Speaker: Speaker 2 (OpenAI representative)
How can we close the capability gap between power users of AI and the broader population?
Bridging this gap is critical to ensure that AI benefits are equitably distributed rather than concentrated among a small group of advanced users.
Speaker: Chris Lehane
What strategies are needed to improve AI literacy (reading, writing, arithmetic, AI-specific skills) among users?
Higher AI literacy enables more people to use the technology effectively and safely, reducing misuse and widening participation.
Speaker: Chris Lehane
How can we cultivate agency in users—especially students—so they view AI as a tool to own and monetize their labor rather than merely a shortcut?

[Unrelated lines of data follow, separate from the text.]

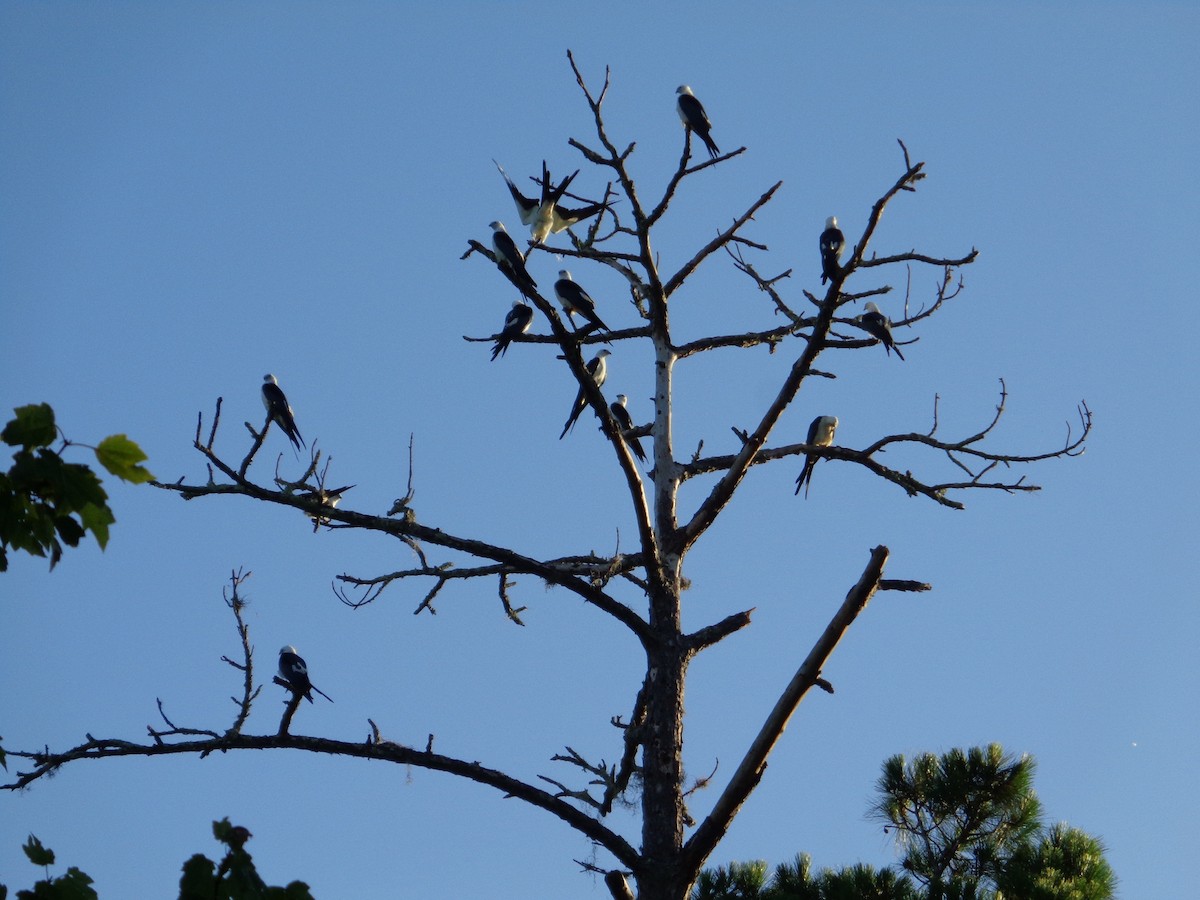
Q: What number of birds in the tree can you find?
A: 13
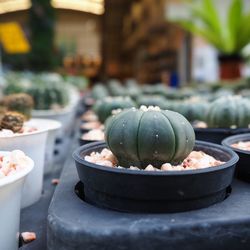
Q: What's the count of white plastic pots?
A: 3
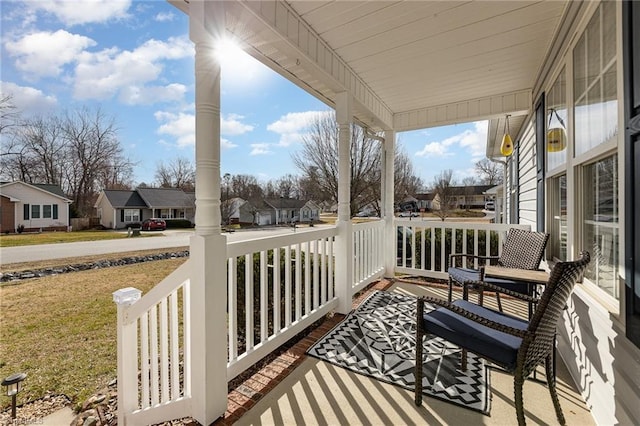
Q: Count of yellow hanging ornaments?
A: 2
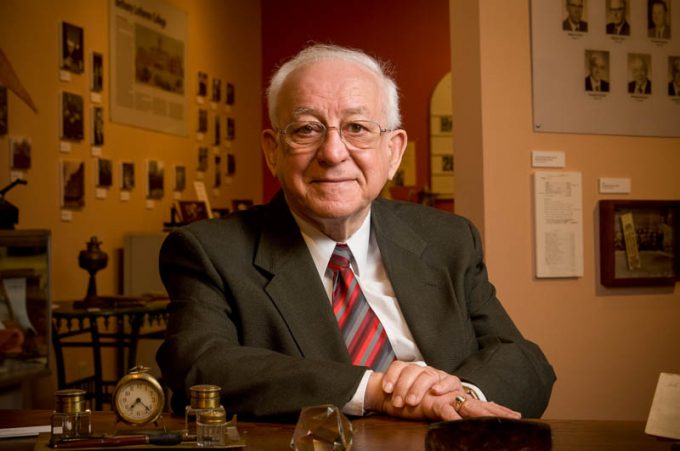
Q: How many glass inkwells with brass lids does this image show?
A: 3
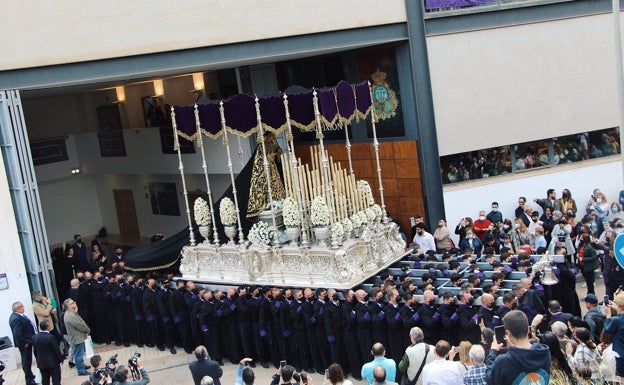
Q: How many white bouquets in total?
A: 12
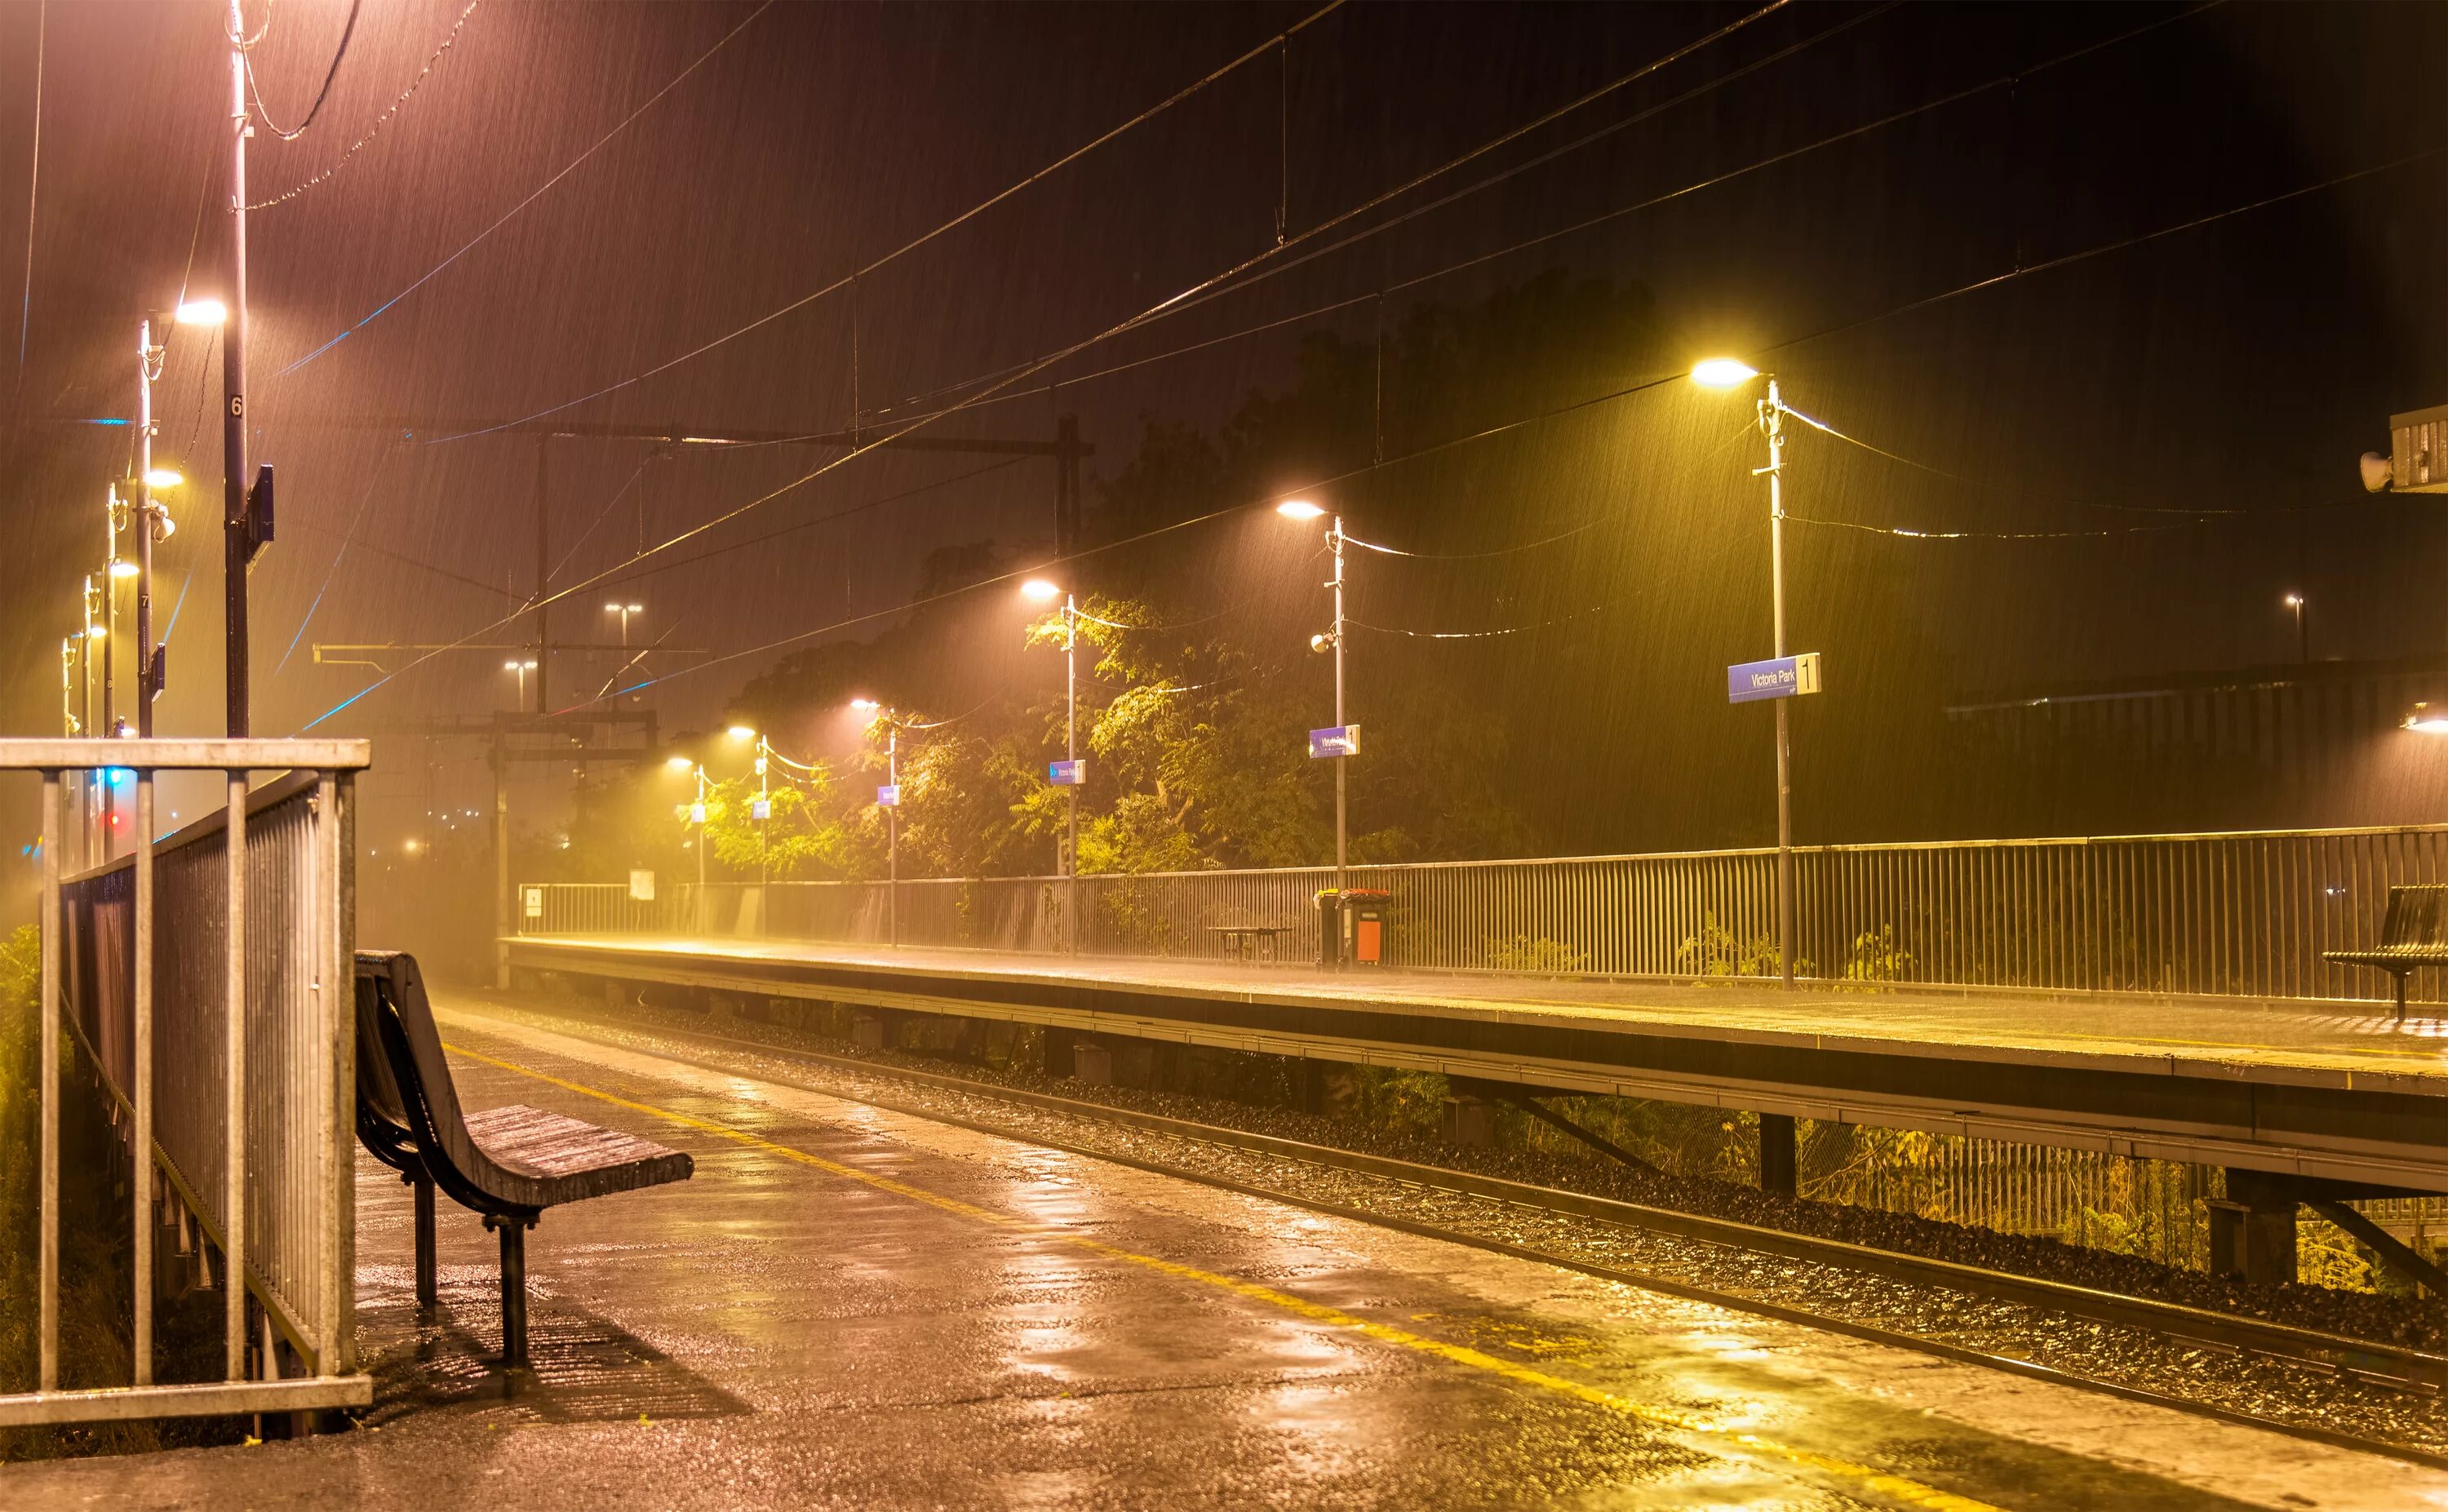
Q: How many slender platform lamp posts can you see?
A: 11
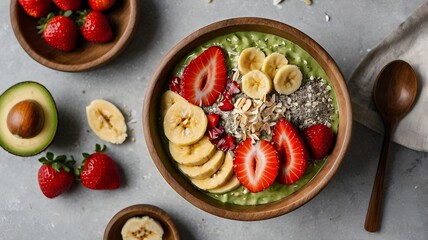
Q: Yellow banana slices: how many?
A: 12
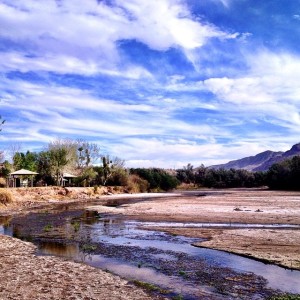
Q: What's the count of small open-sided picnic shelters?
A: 2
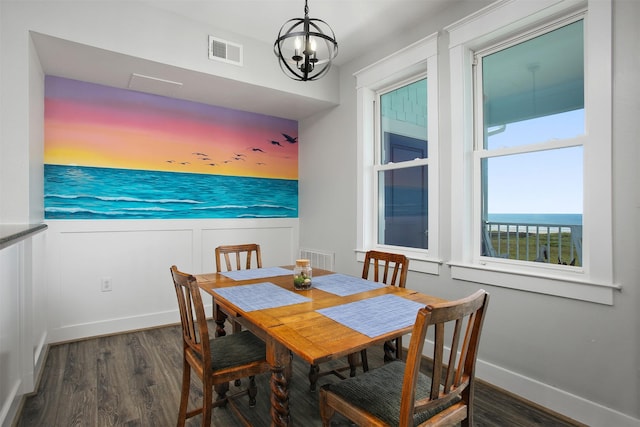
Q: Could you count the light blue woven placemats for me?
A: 4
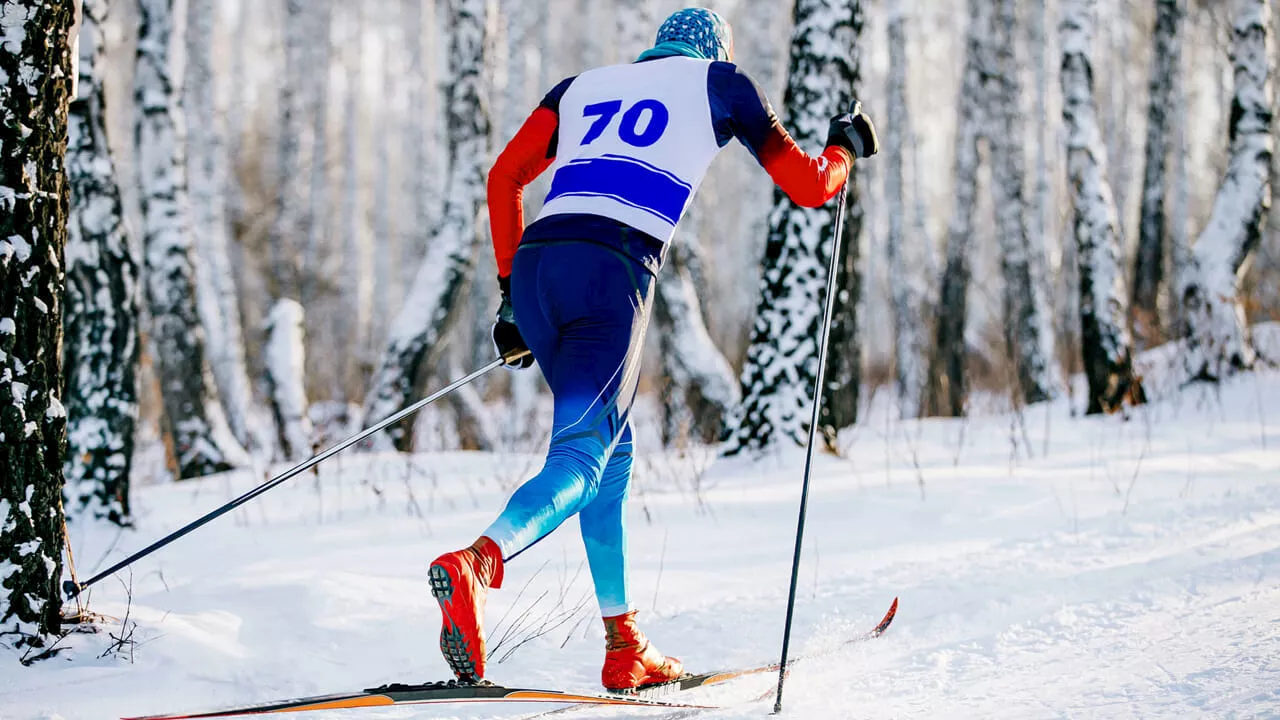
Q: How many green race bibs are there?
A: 0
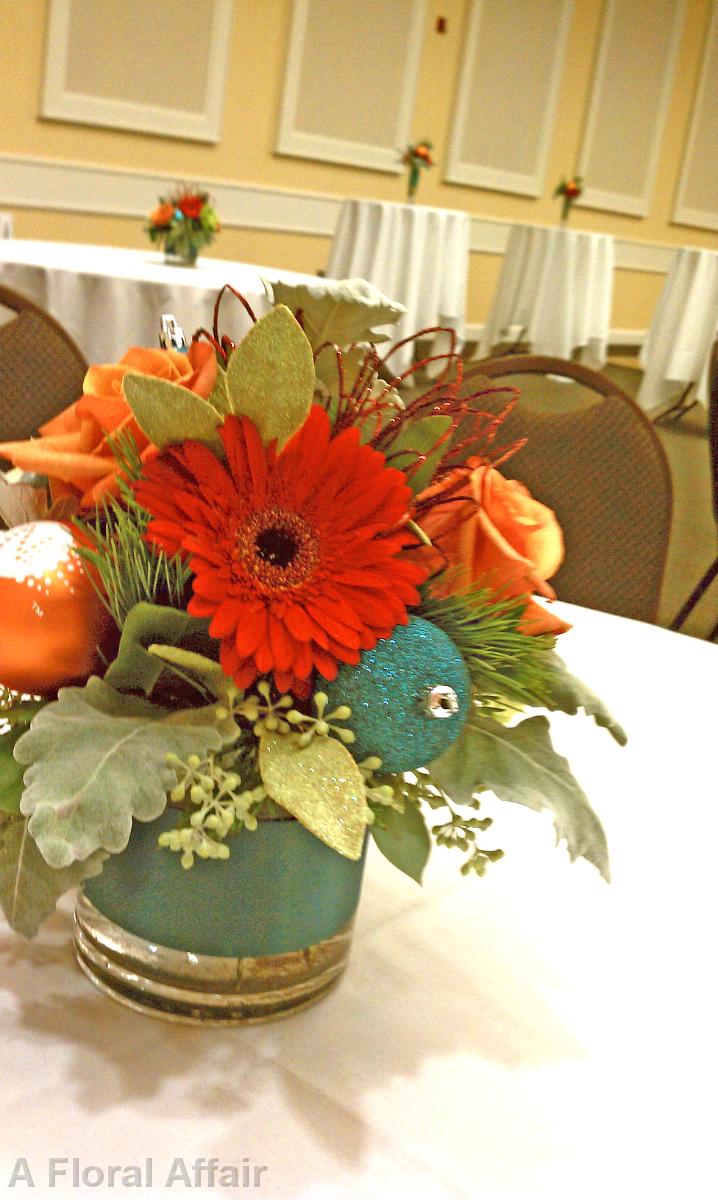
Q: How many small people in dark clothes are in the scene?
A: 0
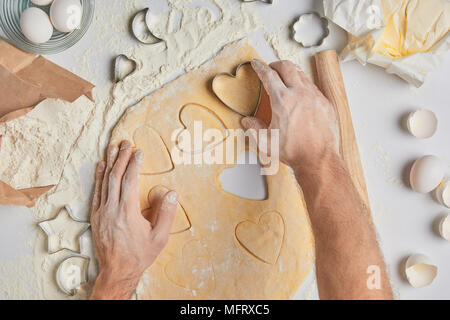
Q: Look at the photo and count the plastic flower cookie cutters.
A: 0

Agency determines whether individuals can leverage AI for genuine productivity gains and economic empowerment.
Speaker: Chris Lehane
What educational reforms are required to align public education with the AI/intelligence age, moving beyond industrial‑era models?
Curricula and pedagogy must evolve to prepare learners for a future where AI is a core productivity multiplier.
Speaker: Chris Lehane
How can we increase the proportion of students who have genuine agency and enthusiasm for AI from roughly 20% to near 100%?
Broad student engagement is necessary for a workforce that can fully harness AI’s potential and for democratic AI adoption.
Speaker: Chris Lehane
Will AI development result in democratic AI or autocratic, centralized AI, and what role can India play in shaping this outcome?
The governance model adopted will affect global AI ethics, control, and the distribution of power; India’s stance could set a precedent.
Speaker: Chris Lehane
What metrics and methodologies can be used to quantify the reported 7x economic impact of power users of AI tools?
Robust measurement is needed to validate claims, guide policy, and inform investment decisions.
Speaker: Chris Lehane
How can India’s rapid growth in usage of developer tools like Codex be leveraged to lead in AI democratization?
Capitalizing on this momentum could position India as a strategic partner and model for worldwide AI inclusion.